What this task involves: Using the entries below, restate word for word only the lines from the one with "Q: State the" to the final line, leaving the pictures out.
═════ Data listing ═════
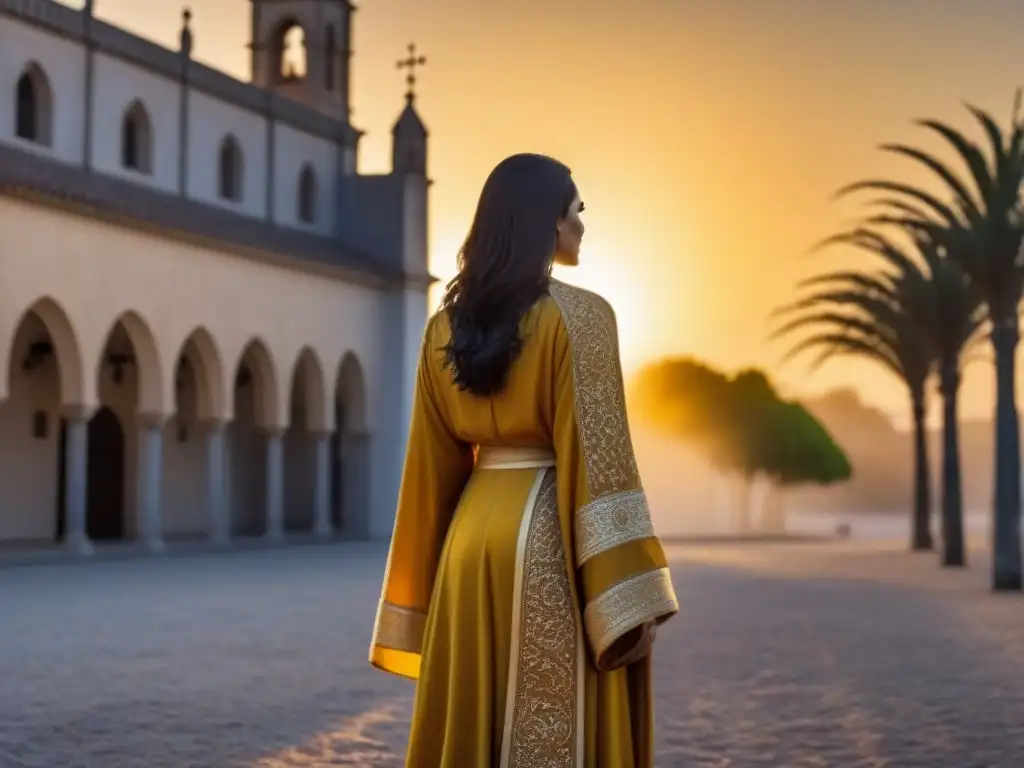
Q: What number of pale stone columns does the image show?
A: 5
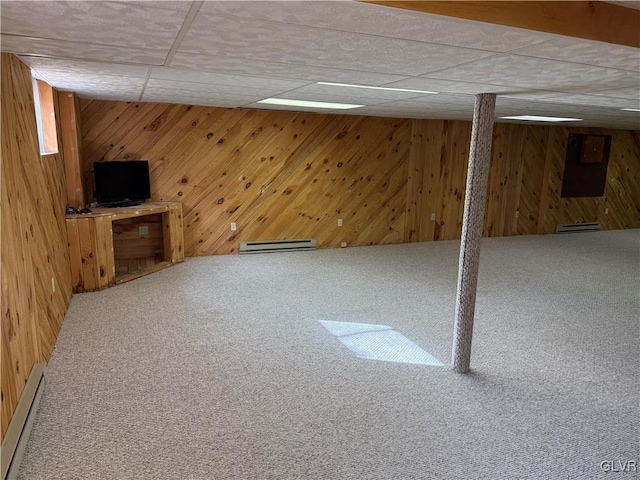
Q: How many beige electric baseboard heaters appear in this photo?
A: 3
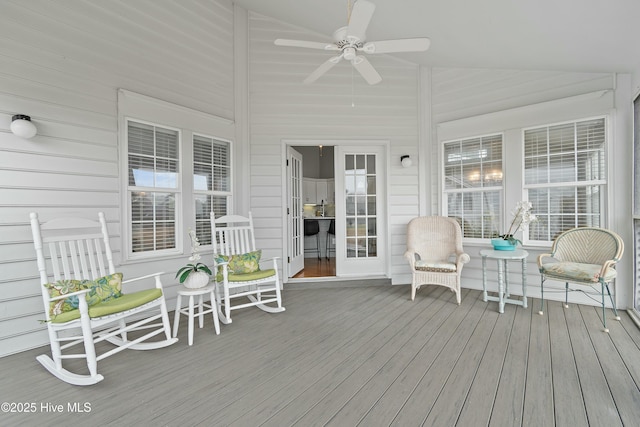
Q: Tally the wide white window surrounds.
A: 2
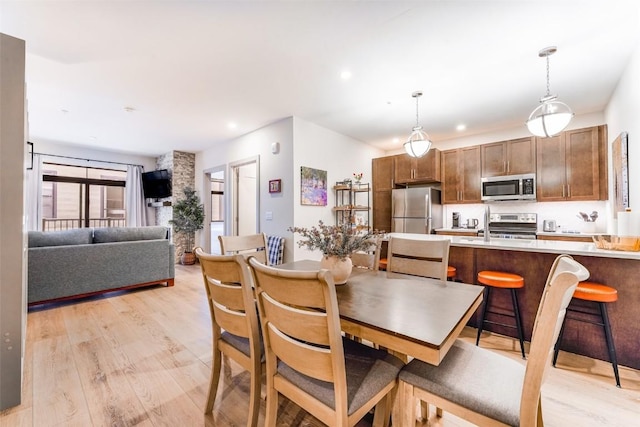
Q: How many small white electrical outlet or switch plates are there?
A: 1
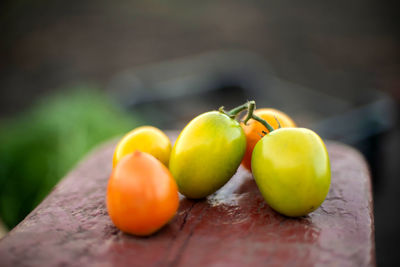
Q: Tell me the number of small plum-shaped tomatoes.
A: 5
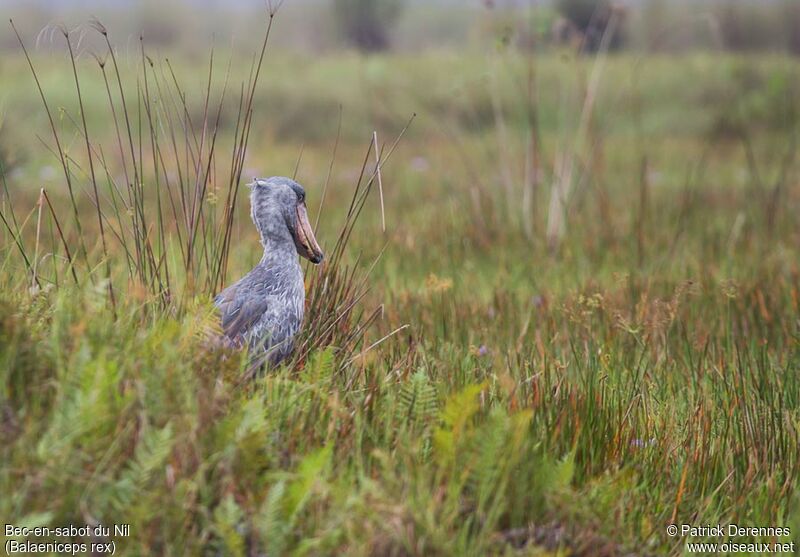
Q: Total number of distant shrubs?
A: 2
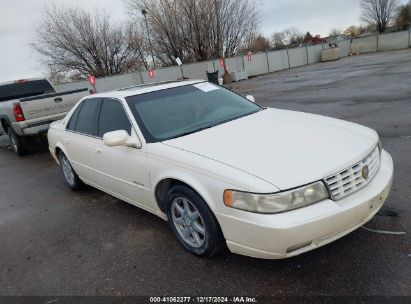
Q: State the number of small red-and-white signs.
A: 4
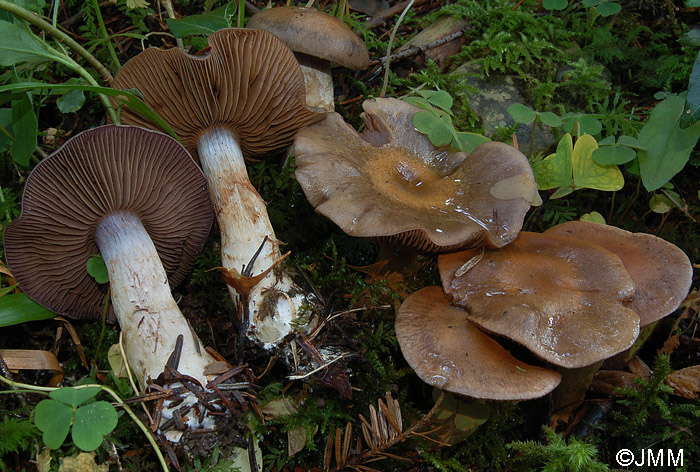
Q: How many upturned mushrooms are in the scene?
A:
═════
Output for this exercise:
Q: State the number of small red-and-white signs.
A: 4
Q: How many upturned mushrooms are in the scene?
A:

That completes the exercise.